Answer
\[g'(x)=\frac{\cos^3 x}{1+\sin^4 x}\]
Work Step by Step
We will use the rule \[\frac{d}{dx}\int_{f(x)}^{g(x)}F(t)dt=F(g(x))\cdot g'(x)-F(f(x))\cdot f'(x)\;\;\; ...(1)\]
We have given that \[g(x)=\int_{1}^{\sin x}\frac{1-t^2}{1+t^4}\;dt\;\;\;...(2)\]
Differentiate (2) with respect to $x$ using (1)
\[g'(x)=\left(\frac{1-\sin^2 x}{1+\sin^4 x}\right)\cdot (\sin x)'-\left(\frac{1-1^2}{1+1^4}\right)\cdot (1)'\]

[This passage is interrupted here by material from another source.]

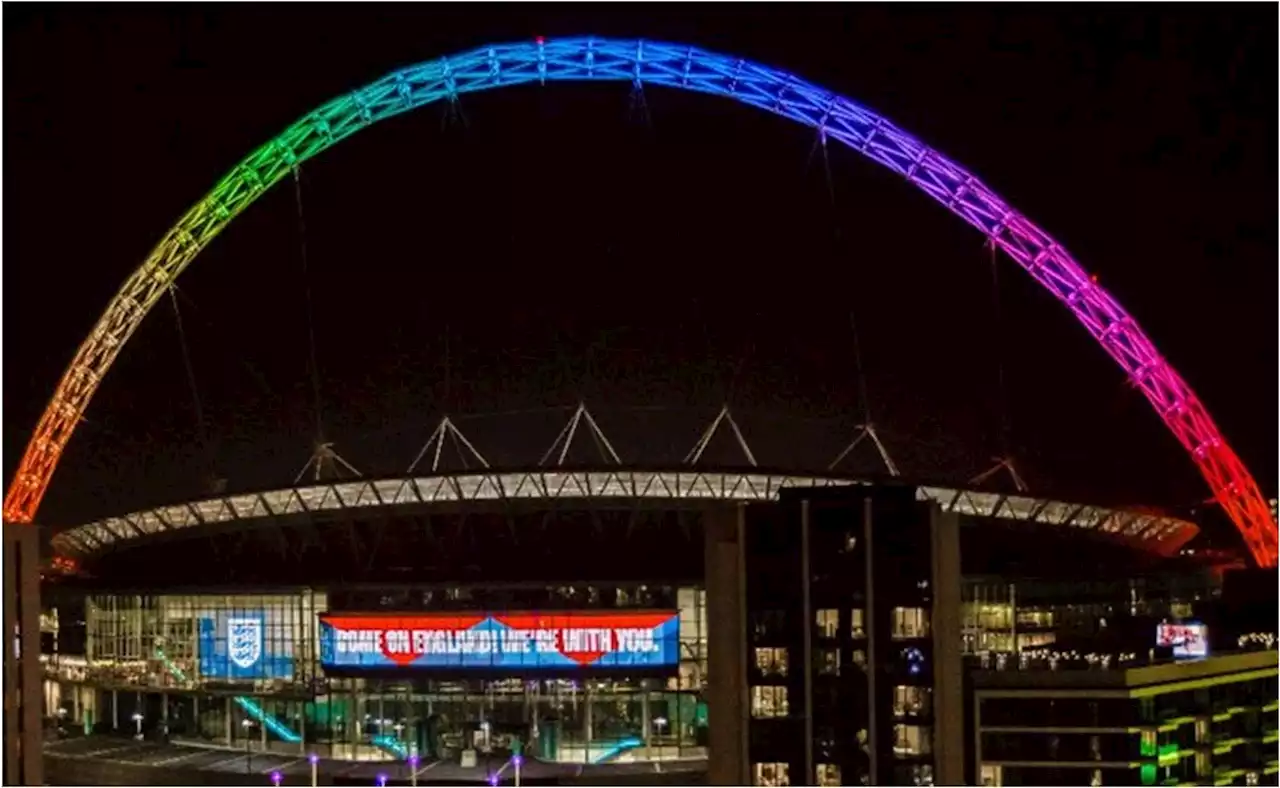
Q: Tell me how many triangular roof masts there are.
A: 6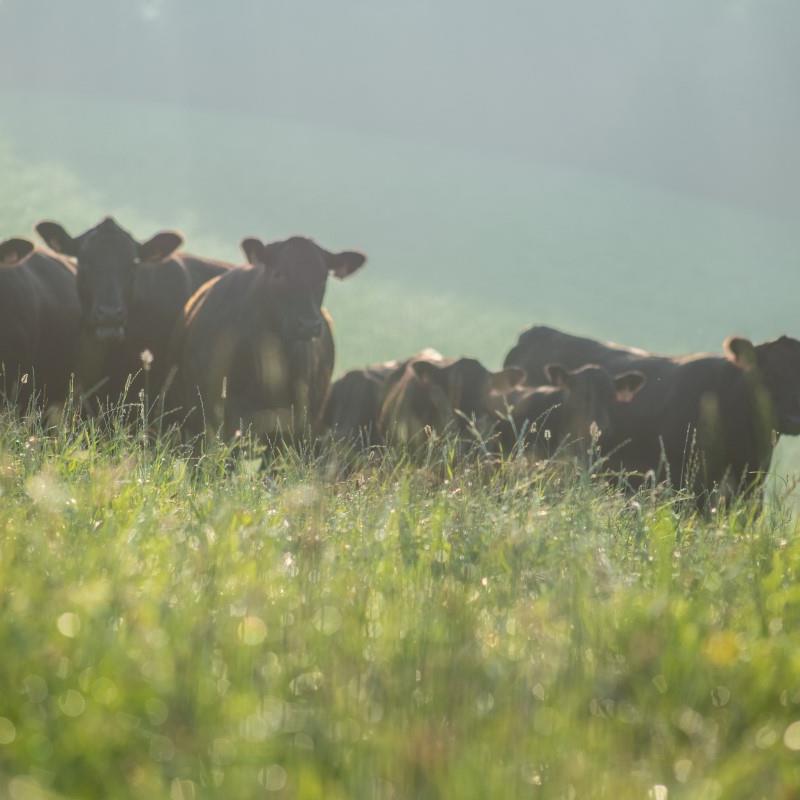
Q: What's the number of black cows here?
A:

\[\Rightarrow g'(x)=\left(\frac{1-\sin^2 x}{1+\sin^4 x}\right)\cdot (\cos x)-\left(\frac{0}{2}\right)\cdot (0)\]
\[\Rightarrow g'(x)=\left(\frac{\cos^2 x}{1+\sin^4 x}\right)\cdot (\cos x)\]
\[\Rightarrow g'(x)=\frac{\cos^3 x}{1+\sin^4 x}\]
Hence, \[g'(x)=\frac{\cos^3 x}{1+\sin^4 x}\]